*Exercise instructions:* In how many lines of the data does the word "Count" appear? Give the number by itself.

*Stored data:*
------------
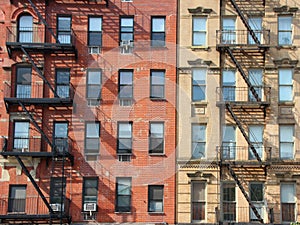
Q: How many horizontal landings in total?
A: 8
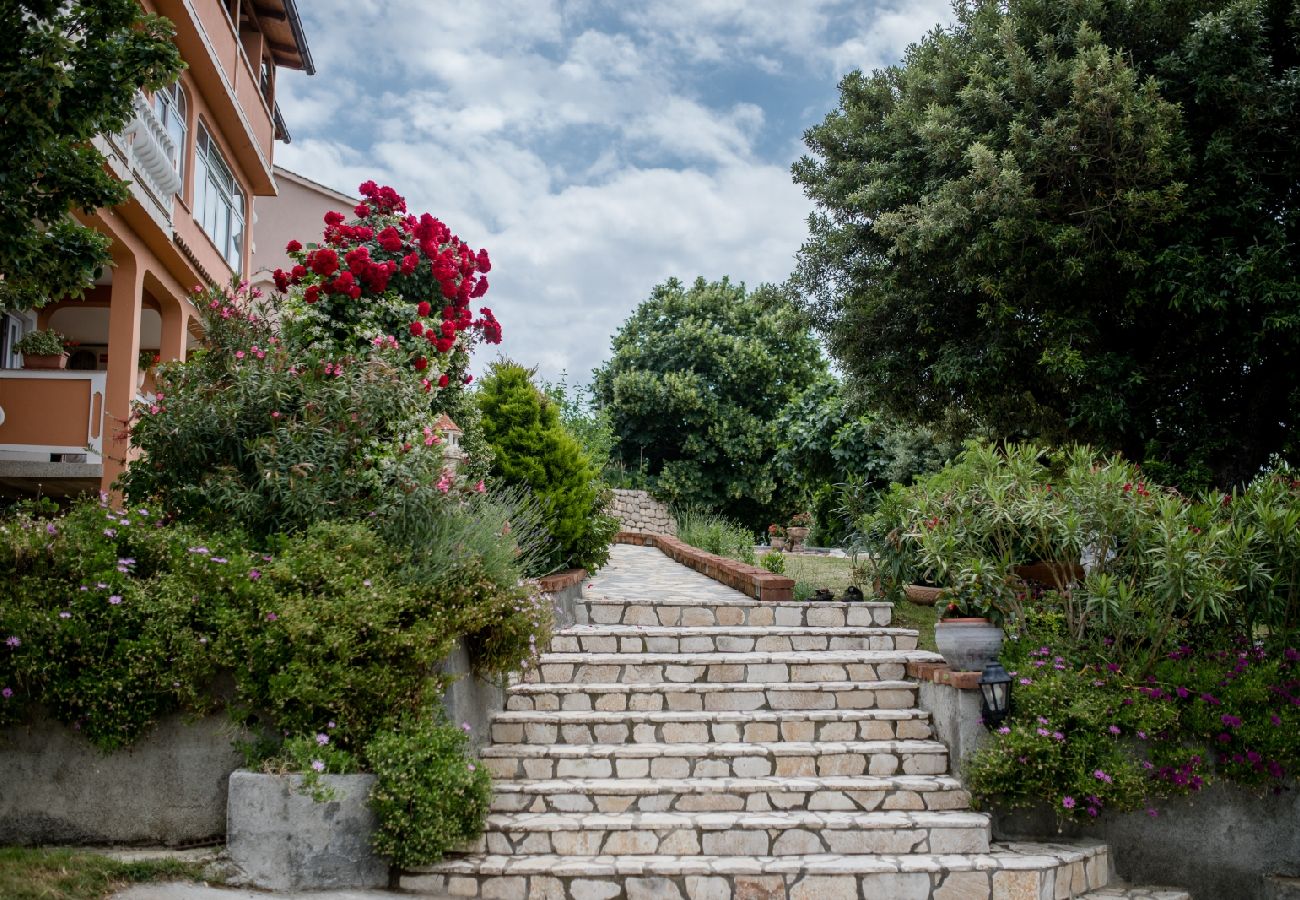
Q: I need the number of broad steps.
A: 9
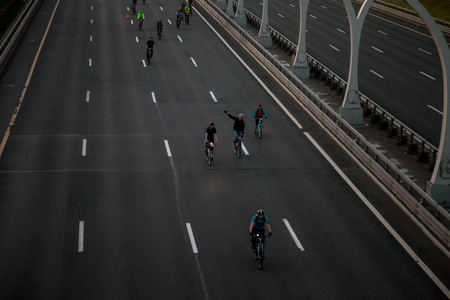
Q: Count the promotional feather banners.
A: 0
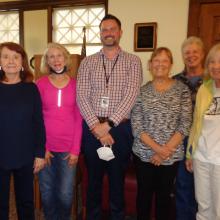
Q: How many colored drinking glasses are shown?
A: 0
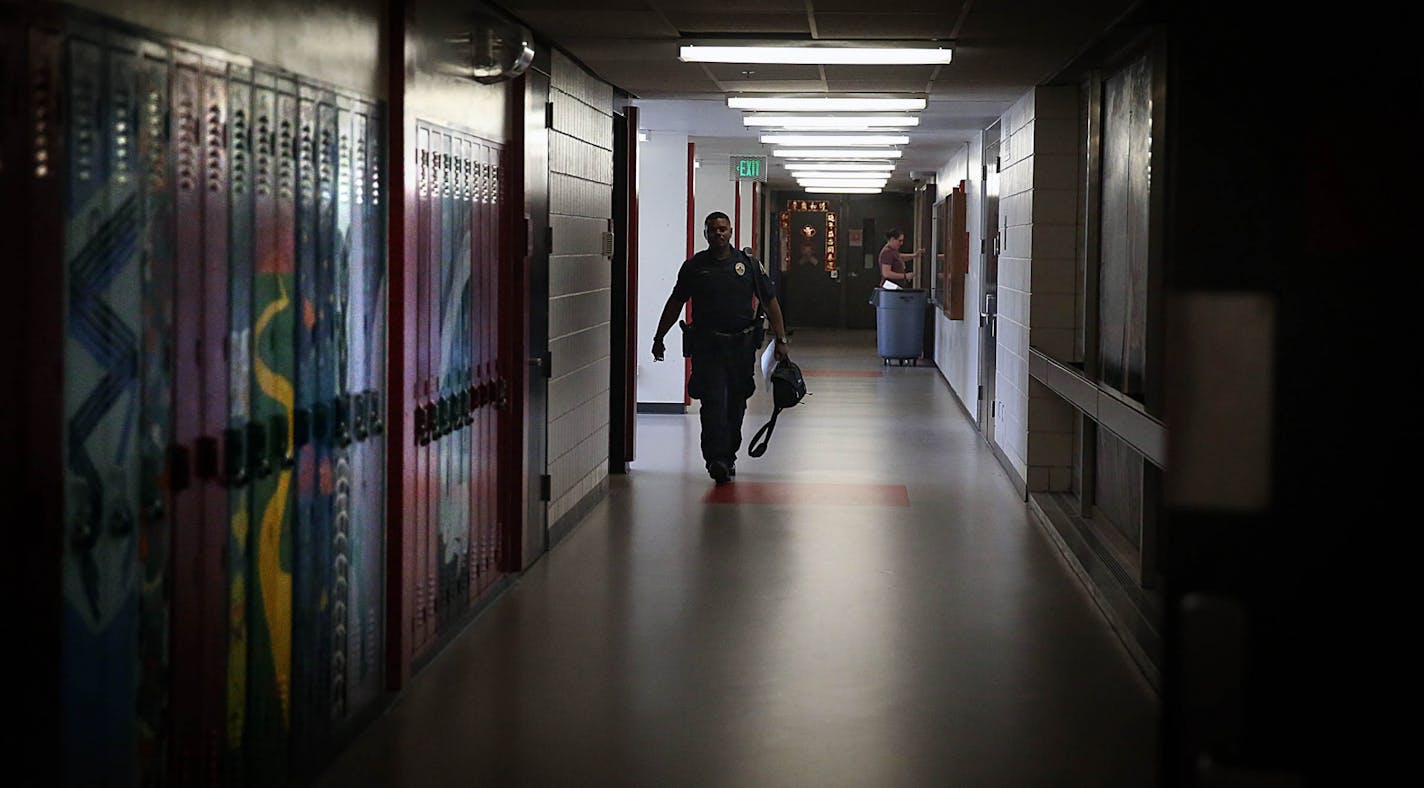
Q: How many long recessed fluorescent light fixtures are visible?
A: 9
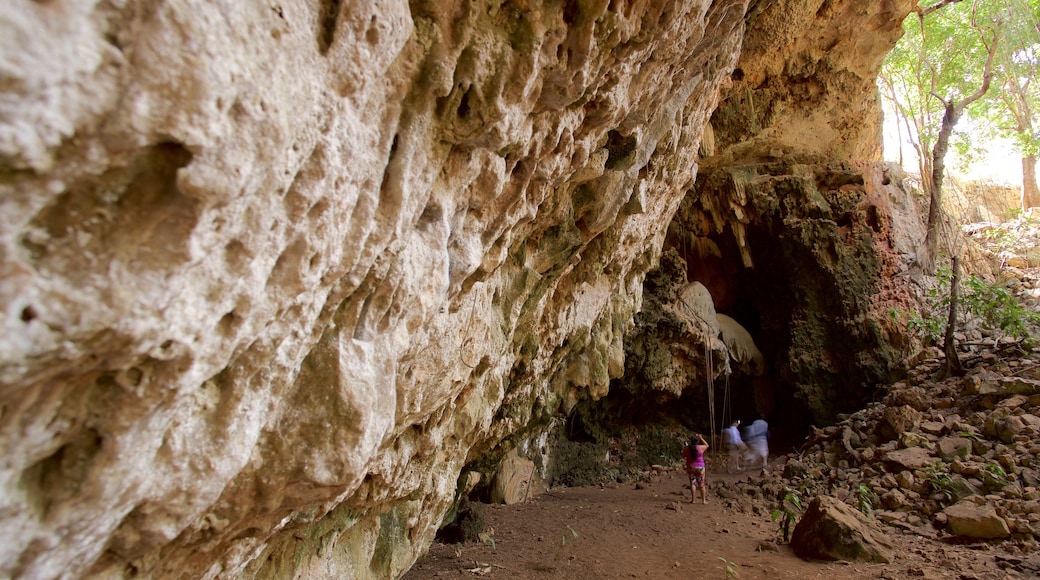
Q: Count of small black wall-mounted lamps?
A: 0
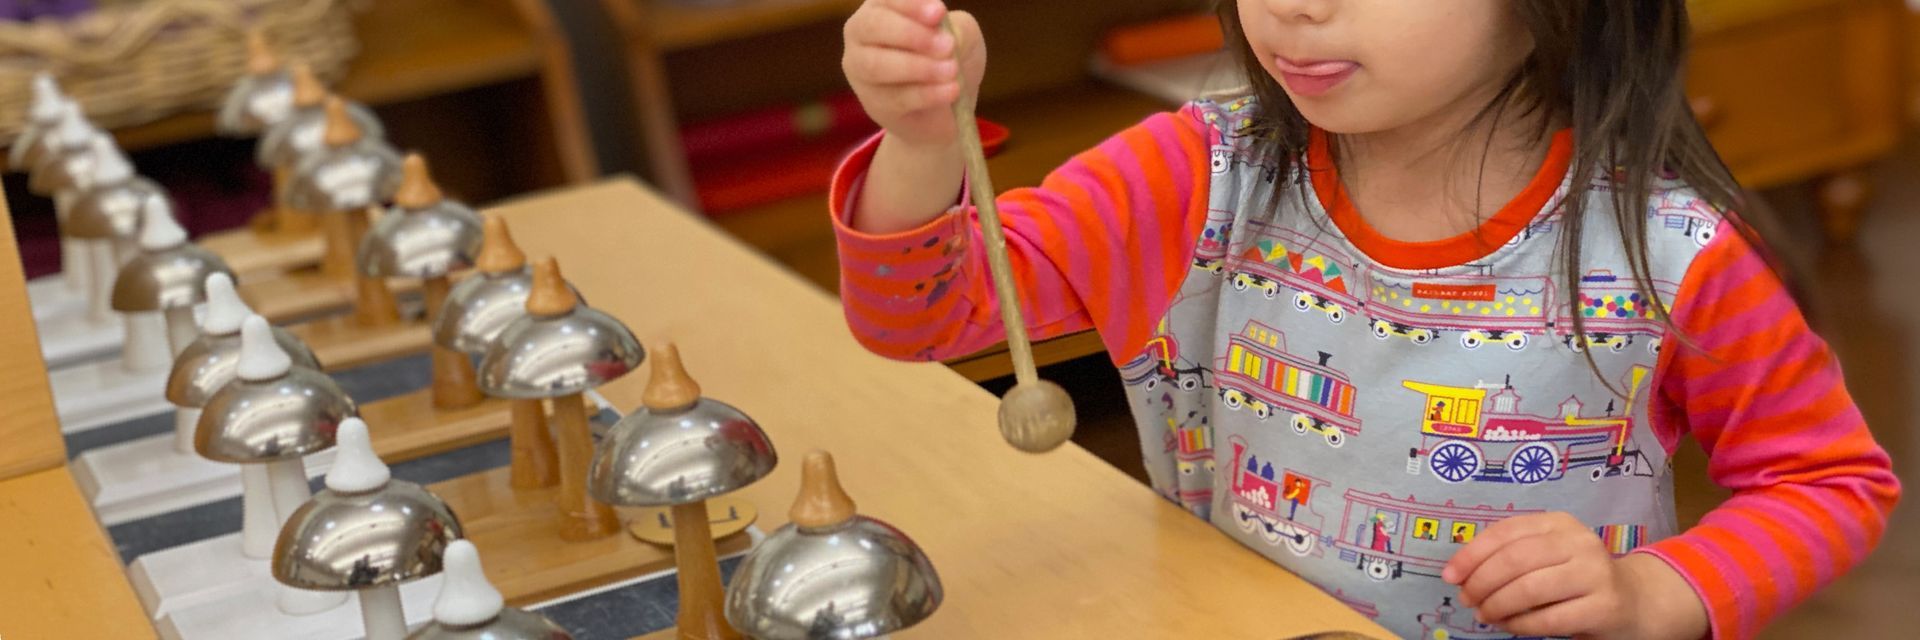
------------
*Task output:* 2